WHOOPS! Forgot to sign the post again.

Sorry!

~ FreeThinke

Karen K said...

For once I agree with Ducky-- perhaps they think the audience won't stay attentive without some t and a.

We're truly becoming Idiocracy.

Anonymous said...

Why that posted twice I can't imagine.

I did want to add one more thought:

While prim, decorous Pride and Prejudice is really very sexy, the forceful display of uncontrolled sexual desire in Salome is anything but -- instead it is terribly terribly sad.

I think noting the contrast between these two very different works is important.

There's a fine line between obscenity an poignancy.
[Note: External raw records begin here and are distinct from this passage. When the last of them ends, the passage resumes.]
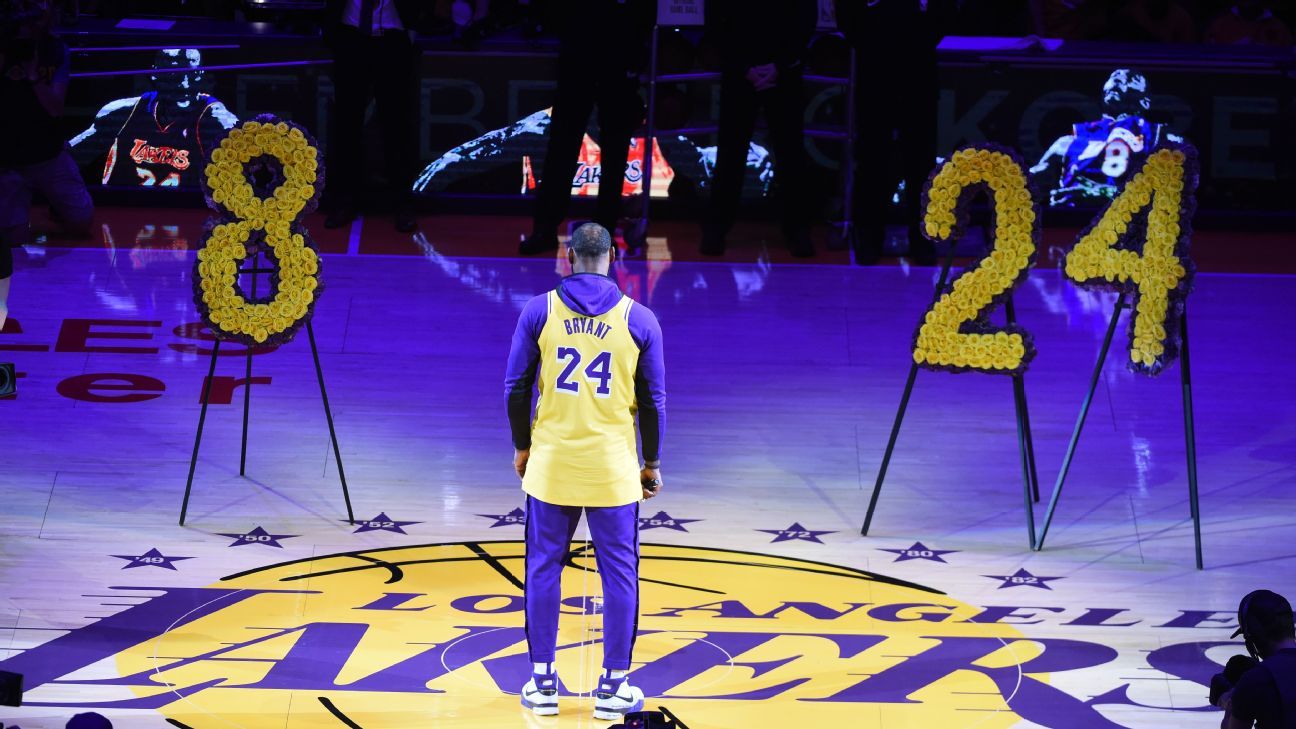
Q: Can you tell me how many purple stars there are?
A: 8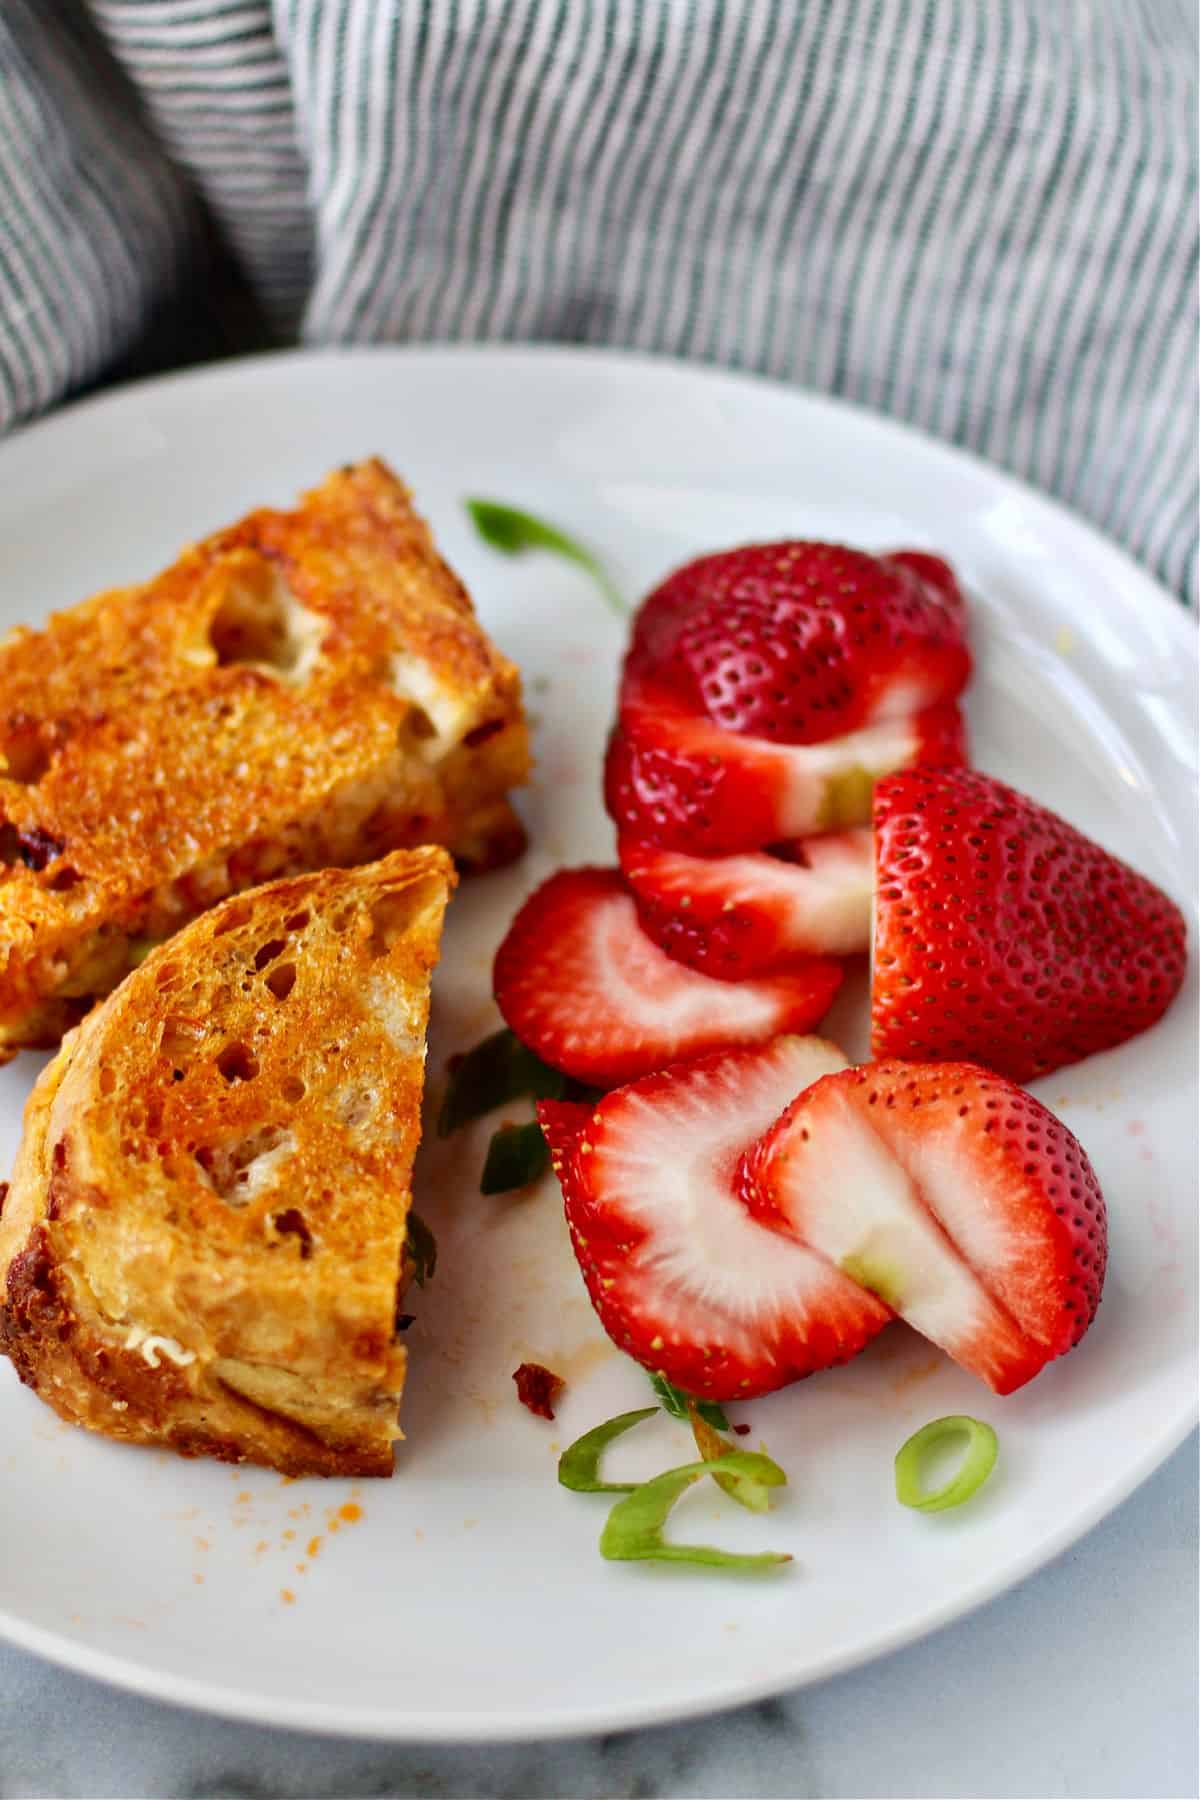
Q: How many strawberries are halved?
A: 1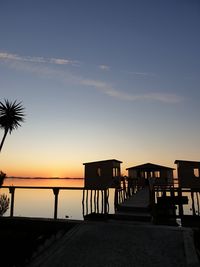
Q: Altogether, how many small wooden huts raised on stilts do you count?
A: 3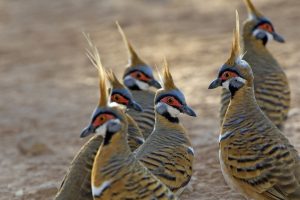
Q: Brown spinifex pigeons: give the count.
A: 6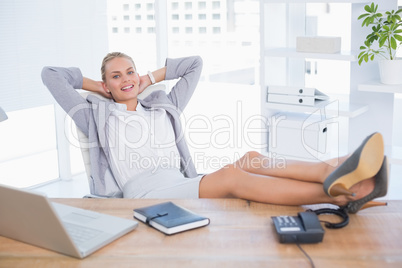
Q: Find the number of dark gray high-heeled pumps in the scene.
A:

Smug Philistinism is no more moral and no more rewarding than pornography. BOTH these extremes miss the point of life COMPLETELY in my opinion.

~ FreeThinke

Anonymous said...

As for Huxley and Orwell both offer masterful depictions of a nightmarish future -- the ultimate dystopian society.

Of the two I believe Orwell is the more successful in making his case, but we should remember that long before these two E.M. Forster wrote The Machine Stops (1909) which is undoubtedly the grand daddy of the other two. It's a novella or long short story and well worth reading. Forster truly had the gift of prophecy.

Also long after Orwell the Canadian writer Margaret Atwood gave us The Handmaid's Tale, which -- though obviously derived form the other three pieces of work -- enhances and underscores the horror of these futuristic fantasies -- which have already turned out to be prophetic.

~ FT

(((Thought Criminal))) said...

I hate it when I'm watching Rated XXXXX midget amputee bestiality porn and the protaganist actually opens her mouth to say ... words.

Dialogue in porn is downright outrageous.

[I'm kidding y'all]

(((Thought Criminal))) said...

On Huxley vs. Orwell, Huxley's clearly winning.

Do you feel beleaguered? Alienated from political realities? Distrustful of the media, or of government itself? Do you wonder what you're going to do with your life, or even with your afternoon?

Ask your doctor if...

Anonymous said...

A philosophical question for the court:

Could lewdness be any more deplorable than habitual snideness, insolence, condescension, flippancy and unabashed conceit?

~ FT

Trekkie4Ever said...

It is absolutely disgusting what will pass for entertainment. You can't go one day without seeing something sexually explicit on tv or the movies.

I hated the 2nd Transformers movie it was despicable and sick.

Anonymous said...

Pornography may be disgusting but there are worse things -- treating violent death and mayhem as casual entertainment is probably one of them.

Back in the days wen movies were rated G, R, X and such there was a joke going 'round that went like this:

Fondle a breast, and your film will be rated X

Stab a breast with an ice pick, or slice it off with a carving knife, and your film will be rated R

Have someone like Marilyn Monroe expose most of her bosom in a low-cut, tight-fitting sequined gown, and your movie will likely be rated G.



Not as silly as it may sound. If you THINK, there's a good point there.